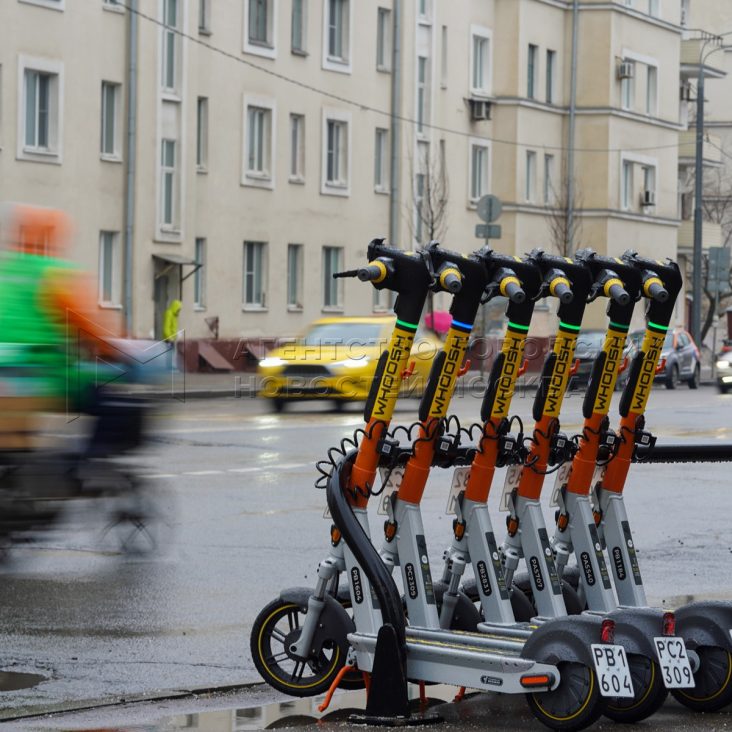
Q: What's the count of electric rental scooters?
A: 6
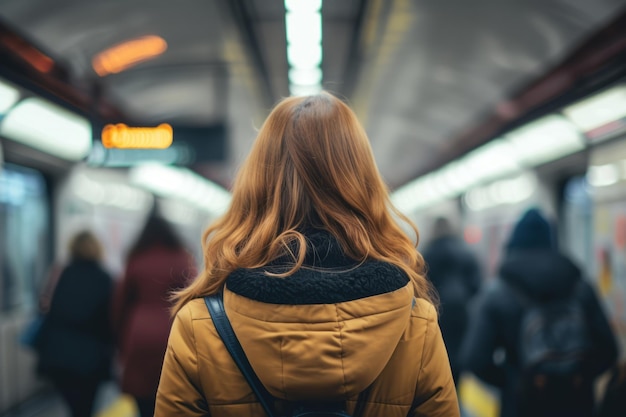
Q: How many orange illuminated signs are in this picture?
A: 2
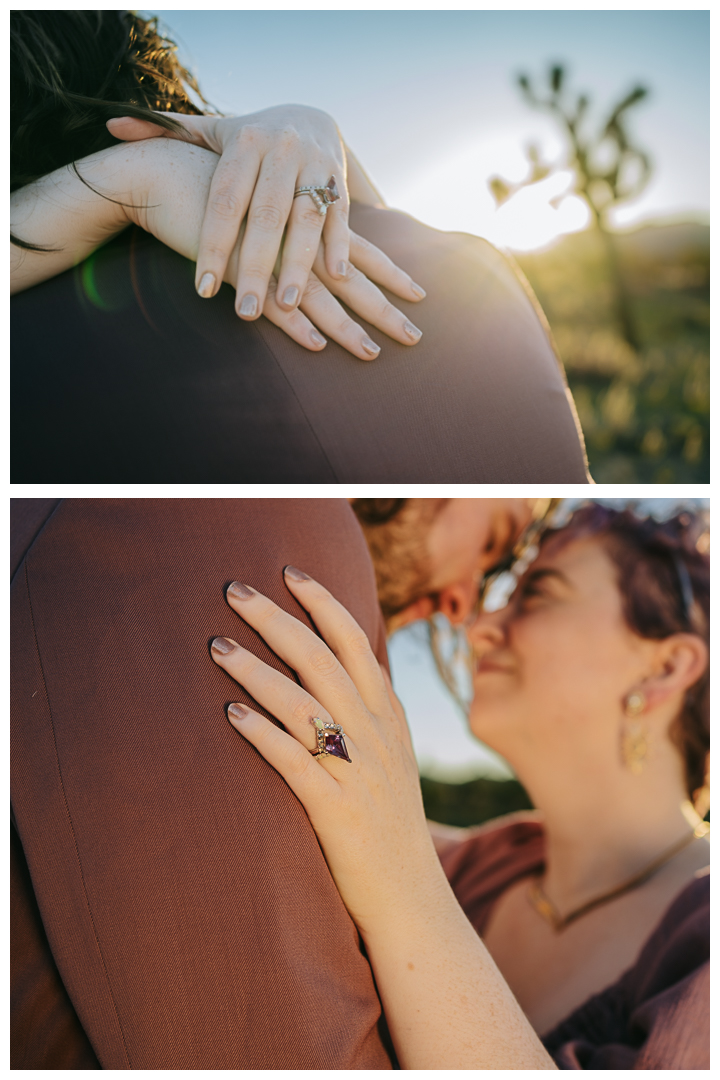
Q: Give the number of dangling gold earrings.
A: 1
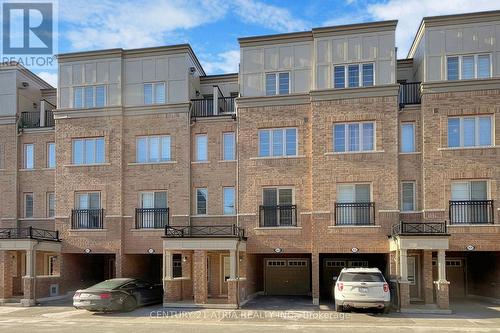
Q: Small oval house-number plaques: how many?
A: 5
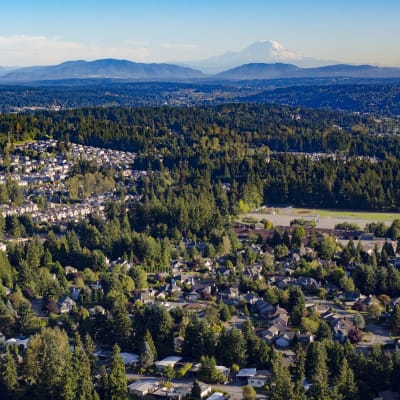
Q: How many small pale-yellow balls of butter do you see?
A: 0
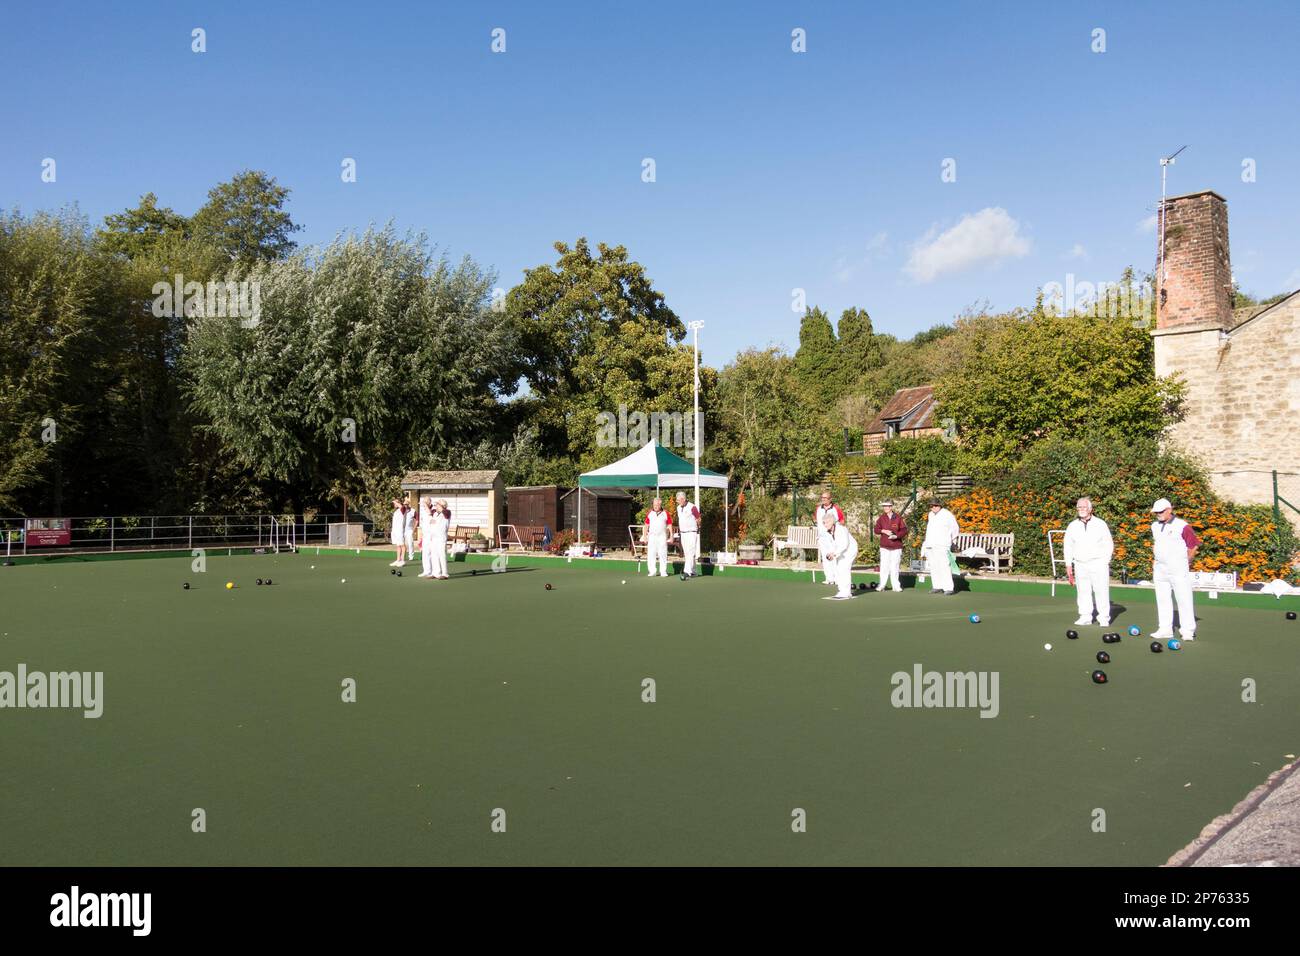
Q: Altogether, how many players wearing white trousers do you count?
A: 11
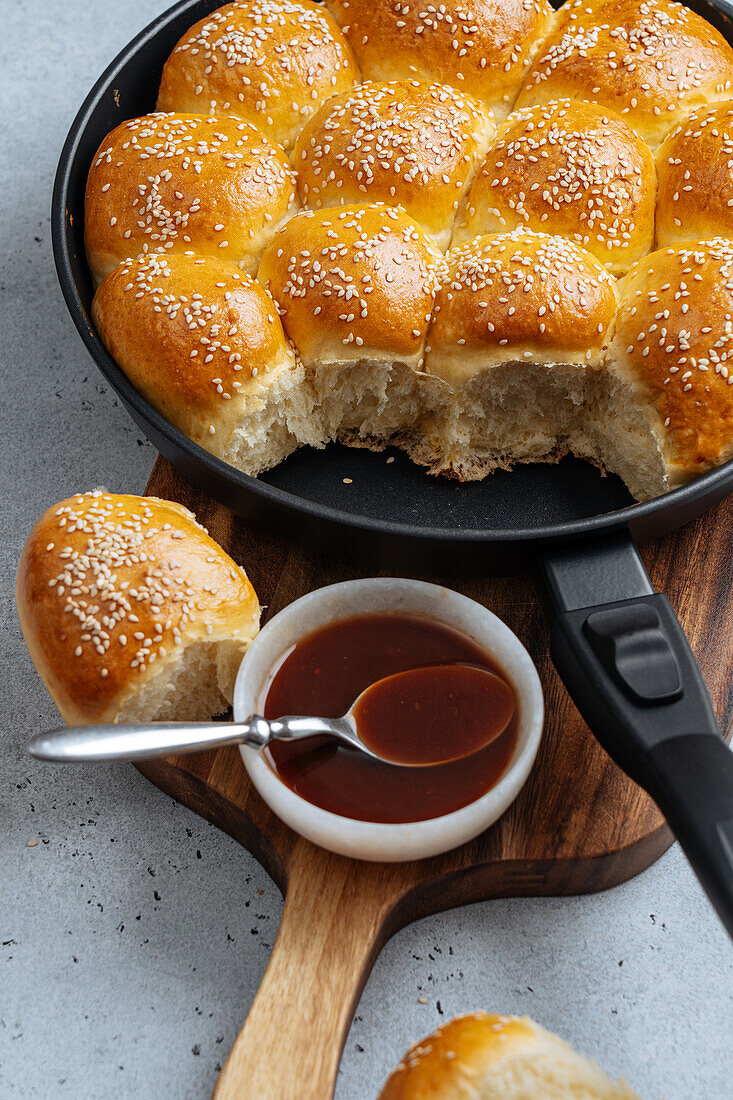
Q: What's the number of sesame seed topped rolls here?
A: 13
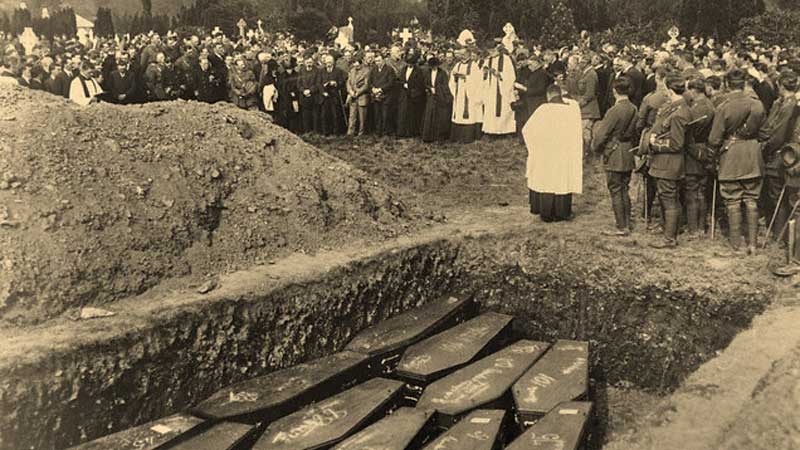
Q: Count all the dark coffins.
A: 11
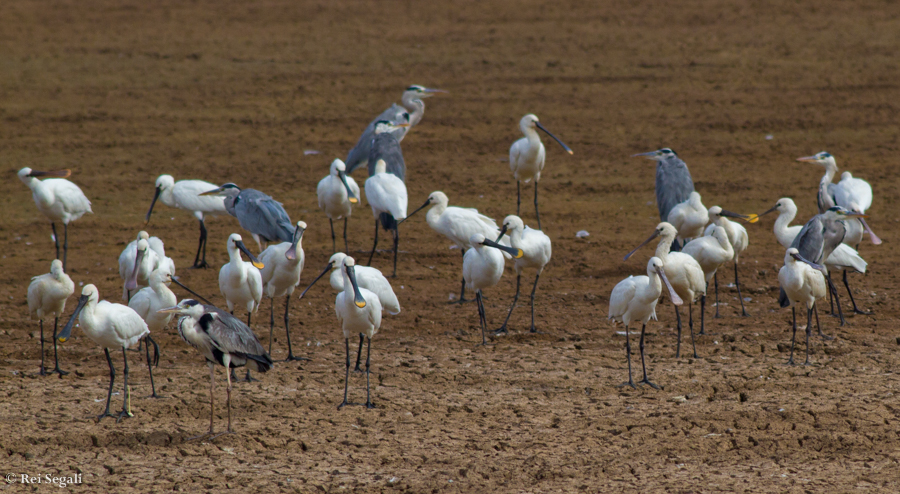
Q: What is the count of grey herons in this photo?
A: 7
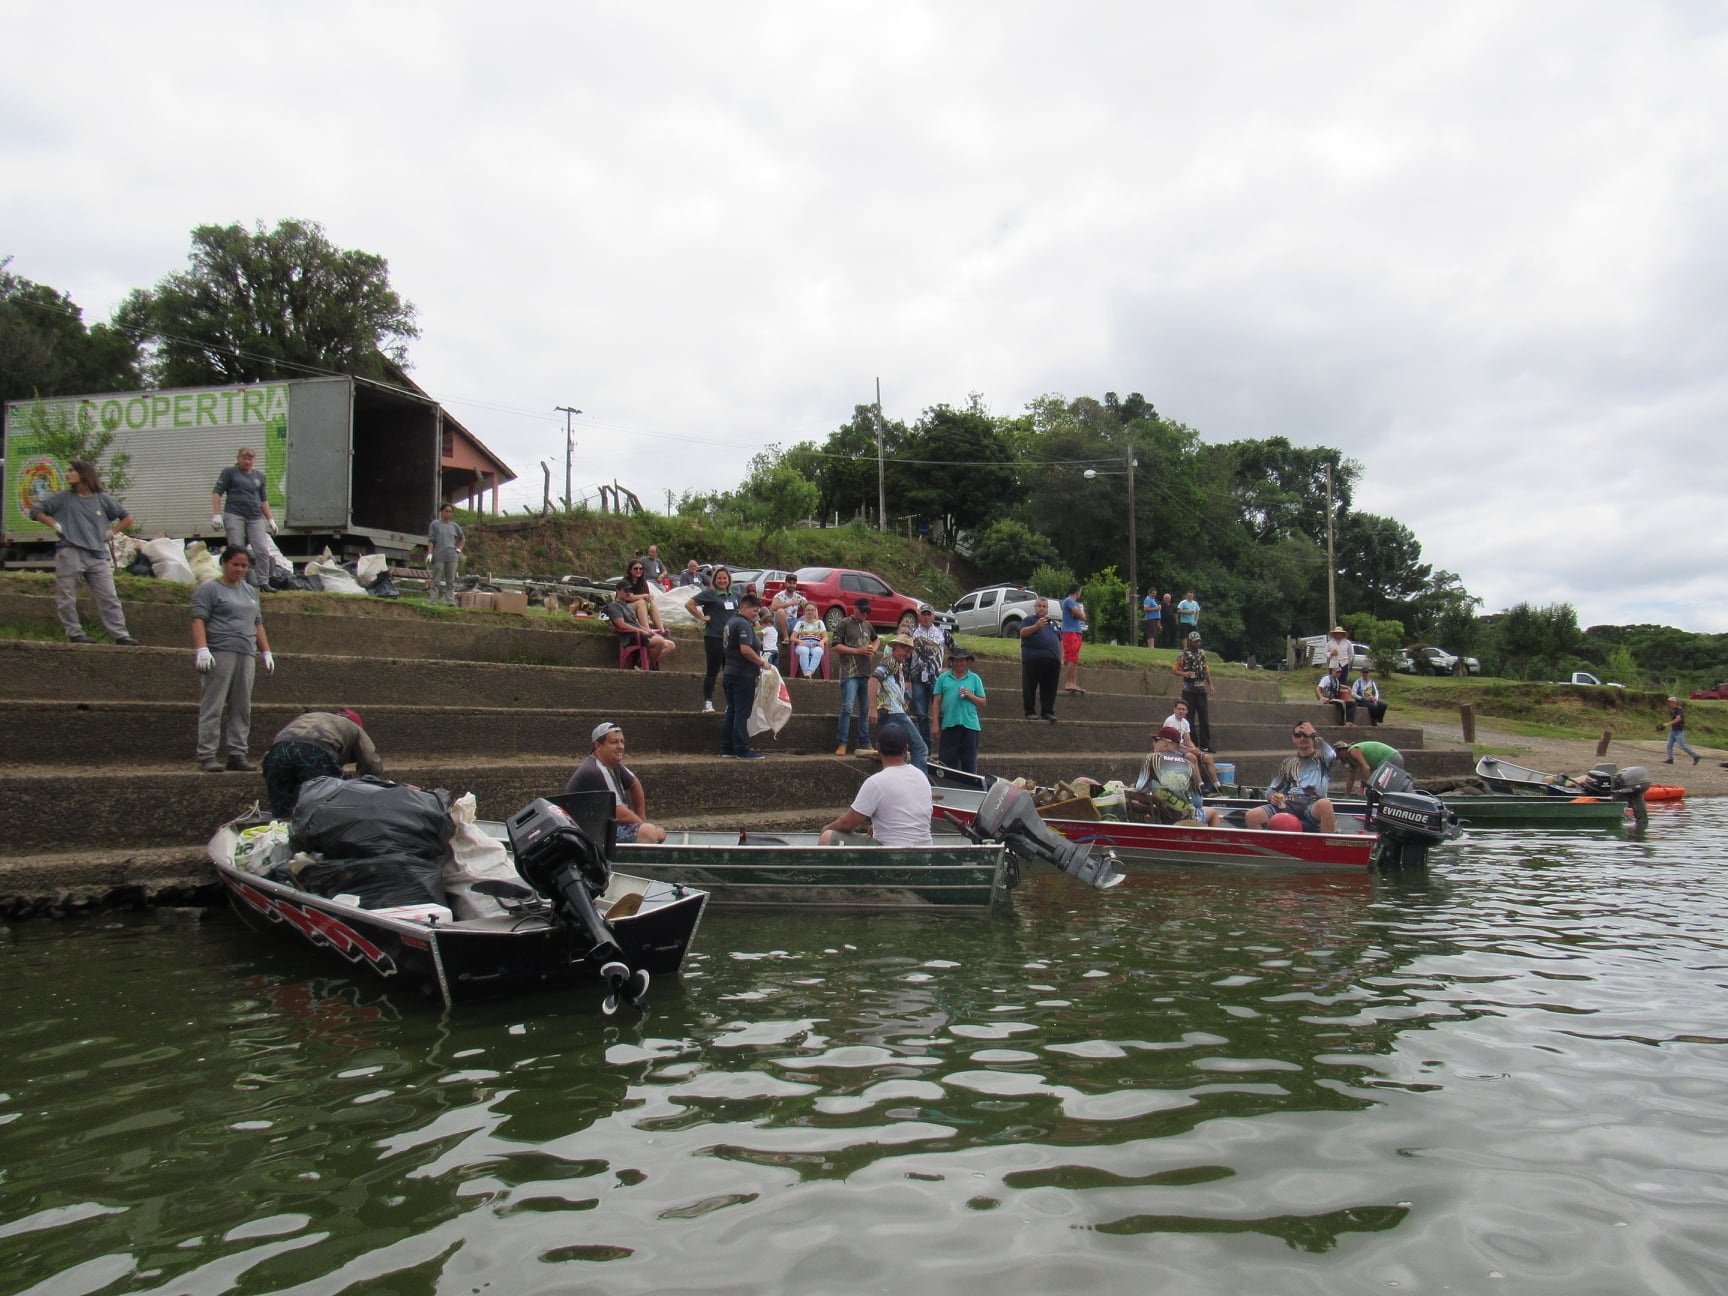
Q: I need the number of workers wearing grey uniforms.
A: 4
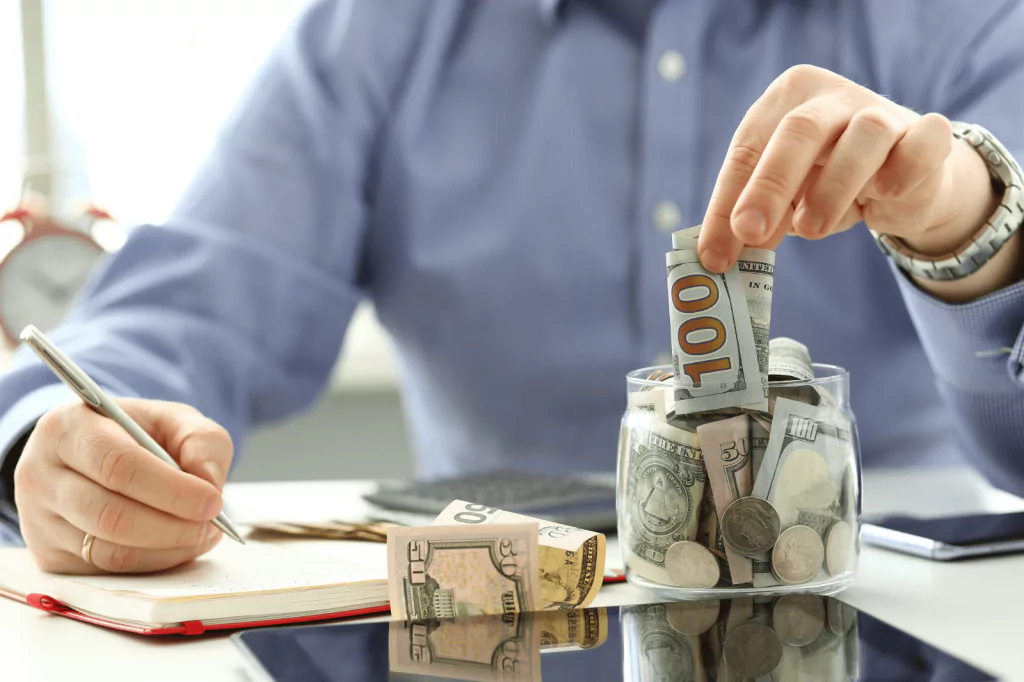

(TO DO)
The count alone is wanted: how many lines above hold the string "number"?

(SOLUTION TO THIS TASK)
4